YOUR INSTRUCTIONS
Every line in the records below with the string "many" needs to be copied out.

MATERIAL SUPPLIED
BEGIN

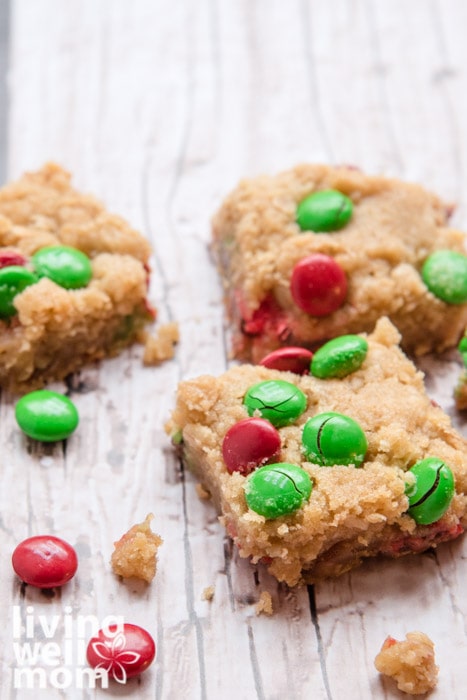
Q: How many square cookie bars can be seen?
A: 3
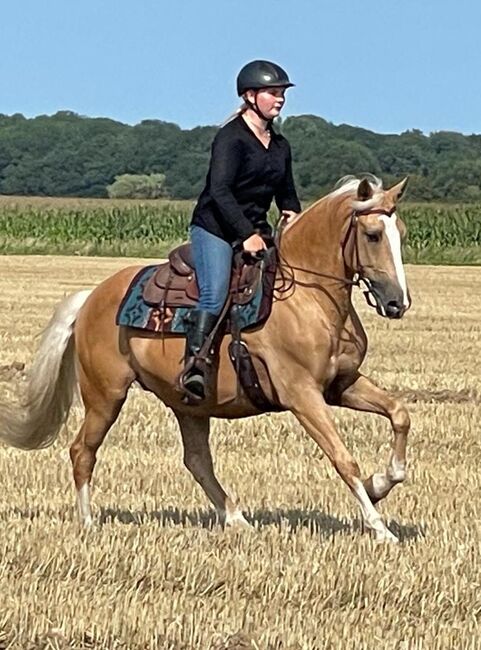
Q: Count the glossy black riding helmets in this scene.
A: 1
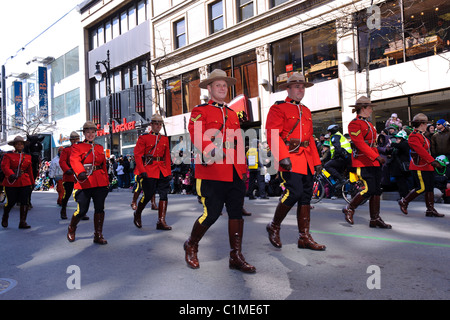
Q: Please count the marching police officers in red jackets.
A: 8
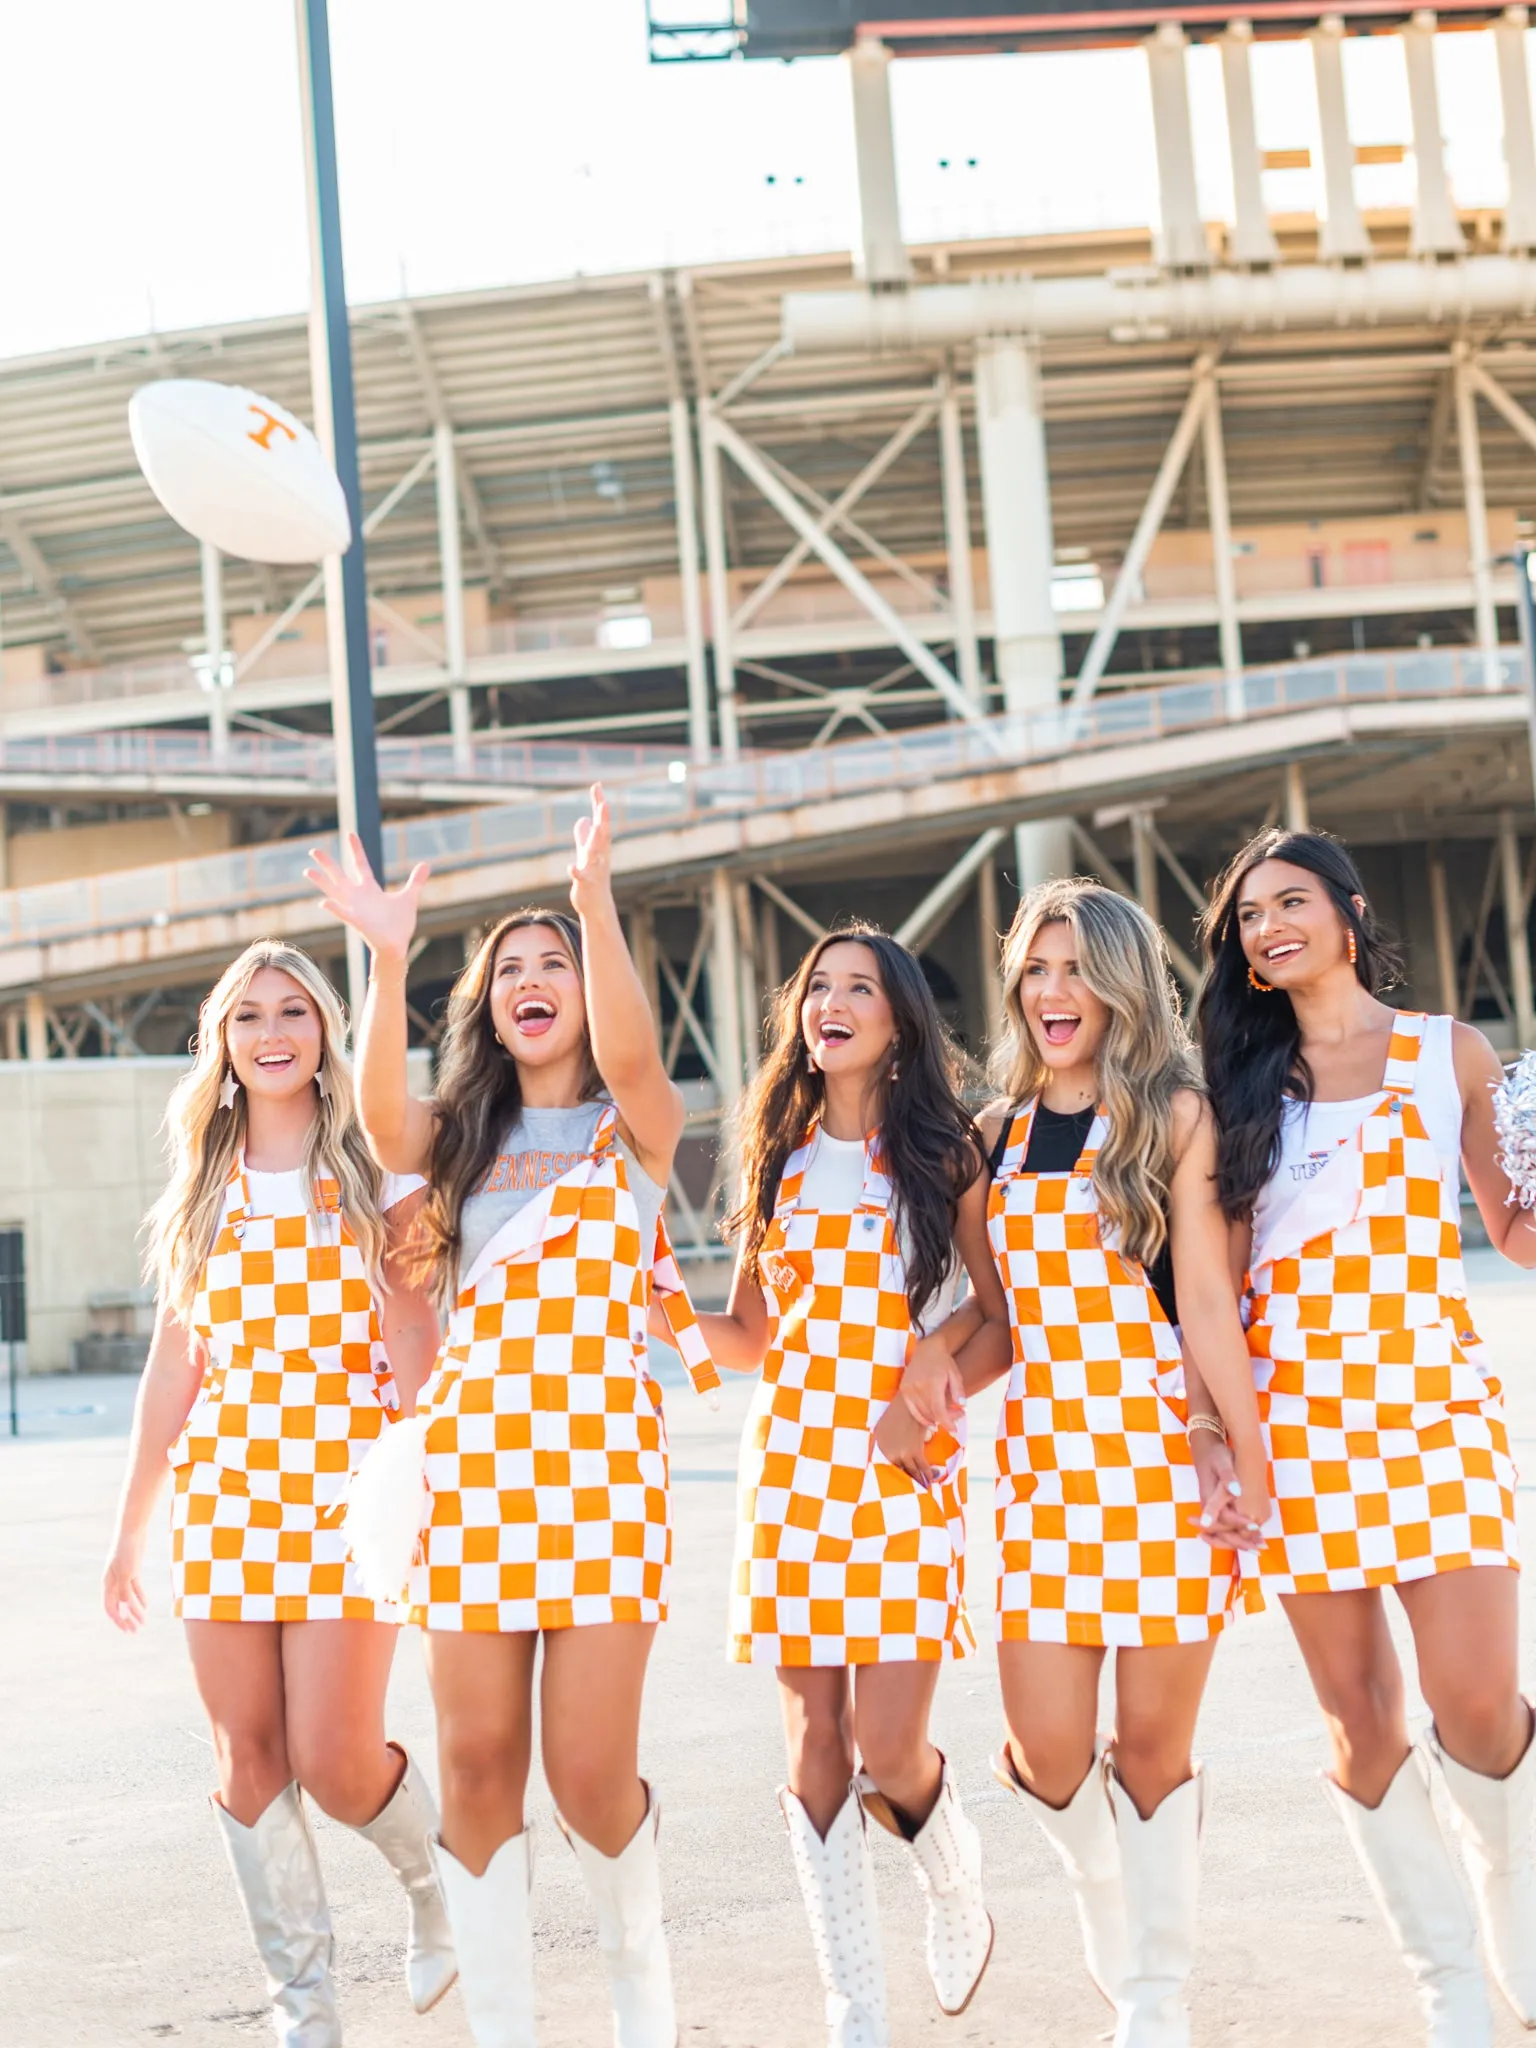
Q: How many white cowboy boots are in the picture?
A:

END

SOLUTION
Q: How many square cookie bars can be seen?
Q: How many white cowboy boots are in the picture?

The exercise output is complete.